16 juin 2021

Que vaut “La Nuée”, le film ultra angoissant qui dénonce la détresse des agriculteurs ?

Après “Petit paysan” (2017) de Hubert Charuel et “Au nom de la terre” (2019) d’Edouard Bergeon, c’est au tour du réalisateur français Just Philippot d’aborder la thématique de l’agriculture avec “La Nuée”, un premier long-métrage qui mêle thriller fantastique et drame social.

Suliane Brahim dans « La Nuée » (2020) de Just Philippot.

Longtemps délaissés par le cinéma français, les films fantastiques ont soudainement la cote. Si Teddy, de Ludovic et Zoran Boukherma, aborde l’exclusion sociale à l’aide d’une histoire loufoque de loup-garou et le thriller Ogre, d’Arnaud Malherbe, utilise la figure vorace de l’ogre pour traiter des violences conjugales, La Nuée décrit la souffrance d’une classe agricole déshumanisée à l’aide d’une mise en scène frôlant le cinéma d’horreur. Tourné dans le Lot et en Auvergne, le film retrace la descente aux enfers de Virginie (Suliane Brahim), une agricultrice veuve qui tente de sauver son exploitation en se lançant dans la production de farine à partir d’un élevage de sauterelles. Tandis qu’elle vit chichement avec sa fille adolescente et son fils plus jeune, Virginie est amorphe, épuisée et peine à joindre les deux bouts. Le film, en forme de prophétie biblique, instaure un climat d’attente irrémédiable, bercé par les sons organiques et dérangeants des sauterelles, montrées tantôt en gros plan, tantôt esseulées ou pullulantes. Et tout comme dans le livre de l’Exode, les sauterelles – l’une des dix plaies envoyés par Dieu, dans la Bible, pour punir les Égyptiens maintenant les Hébreux prisonniers  – entraînent la destruction progressive d’un équilibre fragile : celui d’une famille marquée par l’absence du père et minée par la relation conflictuelle entre la mère et sa fille, toutes deux confrontées à la réalité d’un destin implacable.
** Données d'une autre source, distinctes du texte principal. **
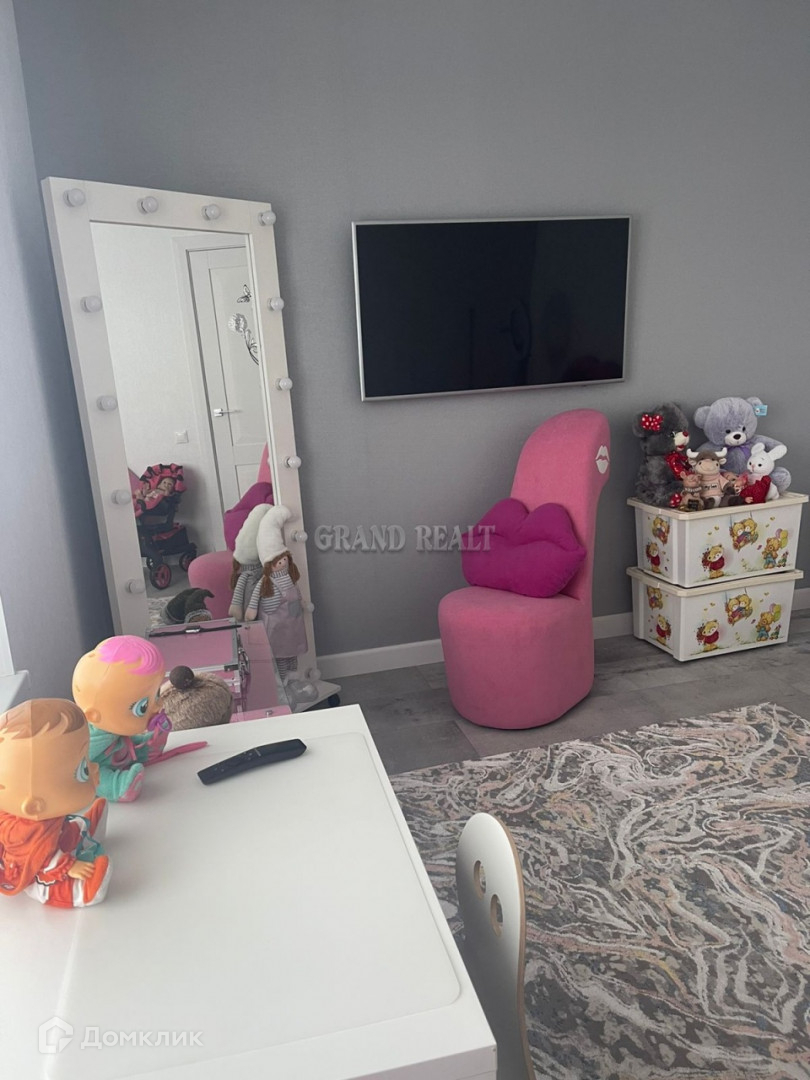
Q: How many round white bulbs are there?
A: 14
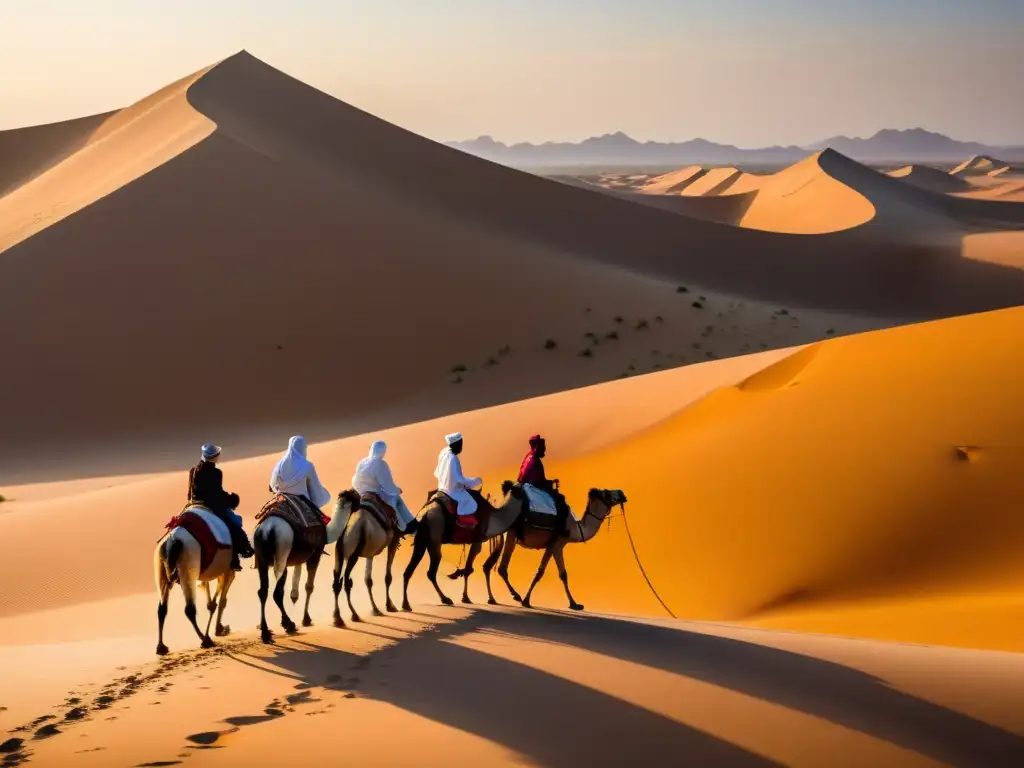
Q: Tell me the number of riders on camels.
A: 5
Les deux femmes, qui s’aiment autant qu’elles se haïssent, forment un duo mère-fille convaincant, notamment grâce à la performance brillante de la jeune actrice Marie Narbonne dans le rôle de Laura, une adolescente rebelle coincée entre le désir de normalité et la lucidité d’une situation dramatique.

Si certains dialogues et certaines situations souffrent d’un manque de subtilité – comme une allusion aux plats de pâtes quotidiens comme symbole de pauvreté –, l’excellent casting évolue autour d’un personnage principal antipathique, réduite à l’animalité, qui cherche à nourrir les siens peu importe le prix. “200 pour tout ça, ce n’est pas cher payé”, lâche-t-elle à l’un de ses acheteurs, un éleveur de canards rustre tout aussi désespéré. Car si l’intrigue de La Nuée couvre un panel de thèmes larges – le deuil, la famille et l’adolescence –, le fil rouge du premier film de Just Philippot dépeint une douleur sourde, un malaise lancinant : celui de trois agriculteurs livrés à eux-mêmes, isolés dans une nature qui, promettant l’abondance, est devenue leur enfer. De cette souffrance est tenue pour responsable l’injonction de production toujours plus importante, qui fait fi de toutes les contraintes naturelles. La morale est claire : l’agriculture n’est plus humaine, alors Virginie va y laisser, elle aussi, son humanité. Alors, lorsque ses sauterelles s’affaiblissent, la mère de famille les laisse se nourrir de son sang, symbole d’une situation qui la ronge… et dont les conséquences seront dévastatrices.

 

La Nuée (2020) de Just Philippot, au cinéma le 16 juin.